In practice, there are some good tools for this(Clair, Anchore, Docker Scan, etc.). My favourite one is Docker Scan that powered by Snyk. According to their approach at a high level, there are three key steps to creating a secure container image:

  1. Secure your code and its dependencies
  2. Build up with a minimal base image from a trusted source
  3. Manage the tools and packages you add to images throughout the development lifecycle

Secure your code and its dependencies

Here you should focus on Static Application Security Testing (SAST) and Software Composition Analysis (SCA). My favourite SAST tool is SonarQube. You can read my previous article about how to start using it: https://yevhsec1.medium.com/how-to-start-static-application-security-testing-sast-with-sonarqube-151a9a1a5052 . In case of SCA I can recommend the OSAWP Dependency Check and Snyk Open-Source (Software Composition Analysis).

Build up with a minimal base image from a trusted source

By trusted source, it’s mean that it should have
“Official Image” green badge in the https://hub.docker.com/. For example, as it’s displayed for python.

By minimal base image, it’s mean that it is better to choose a smaller one. It will accordingly have fewer dependencies and vulnerabilities. For example, below is a comparison two Debian-based images for Python 3.x.

Manage the tools and packages you add to images throughout the development lifecycle

For example, you build your image and see that there are a lot of vulnerabilities.

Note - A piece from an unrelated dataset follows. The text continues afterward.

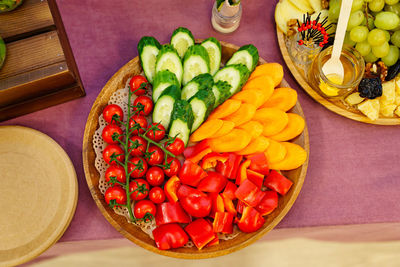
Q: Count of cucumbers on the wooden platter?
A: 13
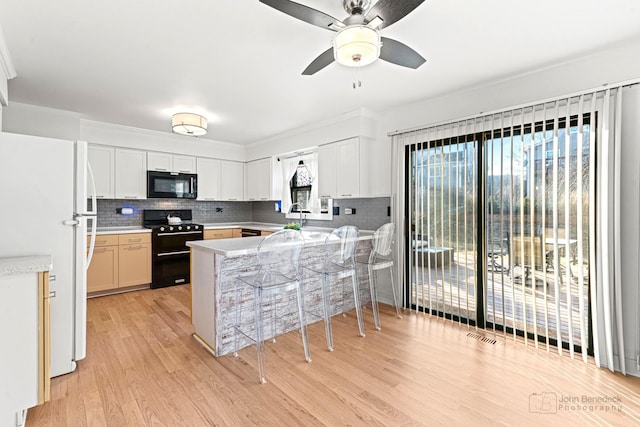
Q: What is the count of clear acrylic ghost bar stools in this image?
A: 3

Focus on high severity findings where the fix is available along with our Docker file command and the fix version.

Run docker scan command with –exclude-base option. It will ignoring all the vulnerabilities from the base image. The result looks better now.

Run the following command to get high severity findings where the fix is available:

docker scan AppName -f Dockerfile — exclude-base — json | jq ‘[.vulnureabilities[] | select(nearestFixedInVersion) | select(.severity == “high”) | {packageName, dockerfileInstruction, title, severity, version, nearestFixedInVersion}]’

Follow me and stay secure!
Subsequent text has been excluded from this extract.